Johnny is a gravedigger. Ever since he was a boy, he has been digging, just as his father did—not with a backhoe but by hand, with a shovel and a pick. He has dug the final resting places for about 20,000 people, each grave measuring three feet wide, eight feet long, four and a half feet deep, in hard, frozen ground or wet Georgia clay. He has his rules: no cussing, smoking, or radio playing during the grave­ digging. “I treat every­body as if it’s my family I’m burying,” he said. He is so respected around Chattanooga that funeral directors arrange their schedules around his availability.

So maybe it’s not surprising that Johnny often finds himself in a position to lend a hand.
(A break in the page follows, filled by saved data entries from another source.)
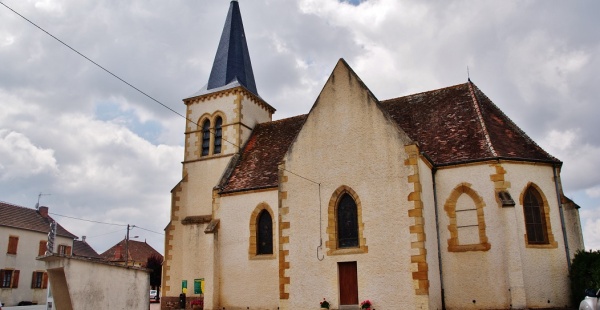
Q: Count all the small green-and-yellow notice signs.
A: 2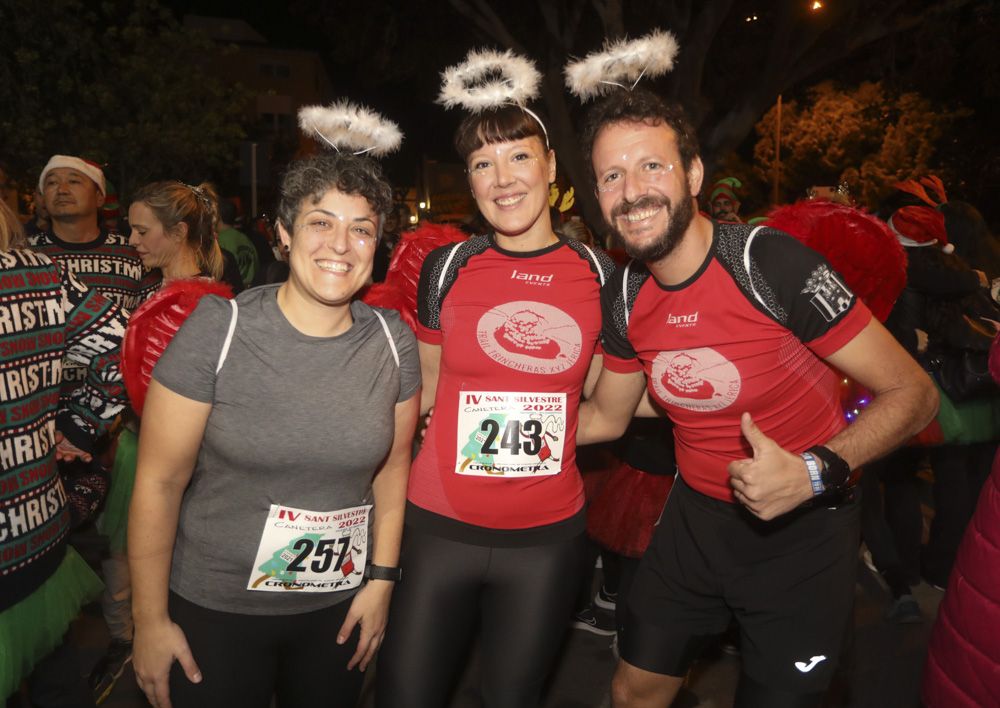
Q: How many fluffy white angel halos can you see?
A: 3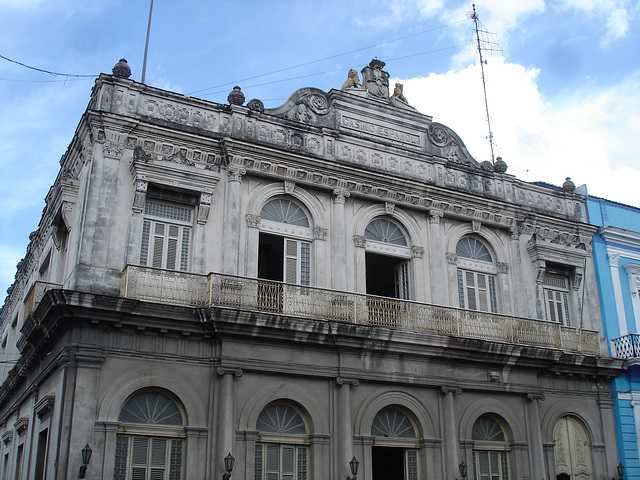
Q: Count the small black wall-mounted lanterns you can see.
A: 5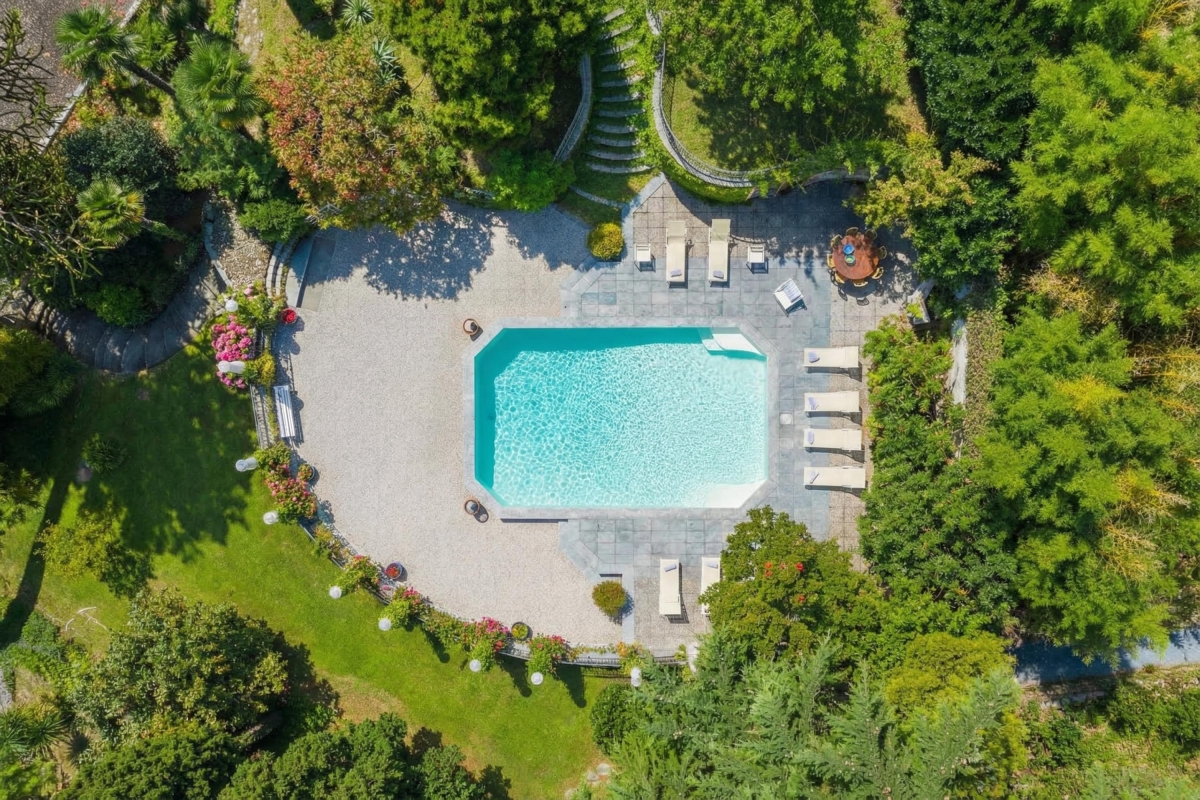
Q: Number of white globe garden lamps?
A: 9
That night at the barn dance was actually his second death-defying feat. In the ’90s, a car driving in front of him veered off the highway, crashing into a flooded, freezing creek. Johnny jumped out and pulled the driver to safety. “I don’t want to see somebody leave this world,” Johnny says, “if I know I could have saved them.”

On top of that, Johnny has been fighting his own health battles for the past four years. “Non-small cell carcinoma,” Johnny says. Cancer. He has weathered two years of chemo­therapy. “He’s as tough as they come,” says his wife, Mary Tucker.

That’s why the couple spends Saturday nights at the barn dance, living it up and, frequently, closing the place down. Johnny and Mary were actually on their way out the door that night when Tim Abernathy collapsed. But then the band started playing that old Vern Gosdin song “Chiseled in Stone,” the one that goes, “You don’t know about lonely ’til it’s chiseled in stone.”

“Our song,” said Johnny to Mary.

They turned around for one more slow dance. Minutes later, the gravedigger had saved another life.